Um vicio que me corrói o estômago, com a vida de tantos em minha mão e o poder de fazer nascer tantos outros e quem sabe até renascer os que já foram enterrados. Tal como um verme que come a carne, me sinto devorado pelos meus próprios monstros que me sufoco com todos querendo sair do meu ser ao mesmo tempo.

Minha mente gira sem parar, e eu já não penso por mim ou sou responsável pelos meus atos, apenas sei que da mesma forma que assumo outras personalidades, mudando constantemente de nomes e esquecendo de mim mesmo, posso ser bom ou ruim, e ainda sim, não saber quem eu sou.

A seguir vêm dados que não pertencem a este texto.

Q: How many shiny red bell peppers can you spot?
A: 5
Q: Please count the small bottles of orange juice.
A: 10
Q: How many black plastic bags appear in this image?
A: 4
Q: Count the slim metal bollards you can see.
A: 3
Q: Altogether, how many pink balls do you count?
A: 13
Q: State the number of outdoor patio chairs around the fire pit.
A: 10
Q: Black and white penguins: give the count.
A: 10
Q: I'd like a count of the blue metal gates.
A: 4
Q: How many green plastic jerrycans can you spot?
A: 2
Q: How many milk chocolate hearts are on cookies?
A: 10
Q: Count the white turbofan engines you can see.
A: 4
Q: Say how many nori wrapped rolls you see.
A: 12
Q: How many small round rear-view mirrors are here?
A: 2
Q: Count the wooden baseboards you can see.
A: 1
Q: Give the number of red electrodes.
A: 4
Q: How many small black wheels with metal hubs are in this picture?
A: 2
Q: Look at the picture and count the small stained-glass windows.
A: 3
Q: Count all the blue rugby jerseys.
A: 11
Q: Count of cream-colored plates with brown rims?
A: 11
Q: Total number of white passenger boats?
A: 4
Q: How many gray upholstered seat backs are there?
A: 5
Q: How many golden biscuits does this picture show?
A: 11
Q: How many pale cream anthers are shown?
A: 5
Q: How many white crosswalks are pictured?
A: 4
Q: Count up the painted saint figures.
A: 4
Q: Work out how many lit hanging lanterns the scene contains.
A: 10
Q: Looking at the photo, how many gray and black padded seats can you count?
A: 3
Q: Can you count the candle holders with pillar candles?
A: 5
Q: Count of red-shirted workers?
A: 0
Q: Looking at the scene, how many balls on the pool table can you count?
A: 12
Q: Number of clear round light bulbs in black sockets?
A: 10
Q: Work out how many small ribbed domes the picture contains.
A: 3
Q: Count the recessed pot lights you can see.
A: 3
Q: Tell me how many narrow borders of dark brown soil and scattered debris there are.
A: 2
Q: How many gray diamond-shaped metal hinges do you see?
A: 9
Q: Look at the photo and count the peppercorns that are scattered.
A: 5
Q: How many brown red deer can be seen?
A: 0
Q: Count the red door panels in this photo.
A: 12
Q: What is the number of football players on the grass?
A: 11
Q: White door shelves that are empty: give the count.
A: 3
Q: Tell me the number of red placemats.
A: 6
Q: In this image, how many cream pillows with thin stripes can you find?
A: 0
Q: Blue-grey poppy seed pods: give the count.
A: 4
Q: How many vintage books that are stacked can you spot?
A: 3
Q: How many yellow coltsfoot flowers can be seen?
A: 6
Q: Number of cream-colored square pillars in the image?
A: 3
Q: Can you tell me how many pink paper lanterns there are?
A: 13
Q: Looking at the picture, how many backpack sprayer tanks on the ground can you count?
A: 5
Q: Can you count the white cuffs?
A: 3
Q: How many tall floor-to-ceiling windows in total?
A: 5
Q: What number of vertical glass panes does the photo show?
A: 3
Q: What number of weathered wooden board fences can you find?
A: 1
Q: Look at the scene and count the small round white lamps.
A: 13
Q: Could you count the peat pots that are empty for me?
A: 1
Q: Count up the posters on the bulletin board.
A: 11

Pois se nem as estrelas no céu e a lua que ilumina as noites mais densas podem ser o que são o tempo todo, porque eu, um mero mortal em busca de minha psiquê perdida em tantas outras, haveria de desejar ser um só quando se pode viver uma eterna transformação?

Estou mesmo viciado e não procuro a cura. Estou mesmo doente e não faço questão de melhorar. Me afundo mais e mais neste poço em busca de mais uma palavra e uma vírgula, me alimentando de letras que mal tenho tempo de mastigar e já cuspo versos que outrora me engasgavam e agora pode engasgar a outros e libertá-los também de seus corpos, assim como já abandono o meu, todas vez que a “pena” está em minhas mãos.

Em minhas veias, não é mais apenas sangue. Na caneta, não será mais apenas tinta. Uma única mistura com gosto de “era uma vez”, que me faz lembrar que “nunca mais” irei me curar.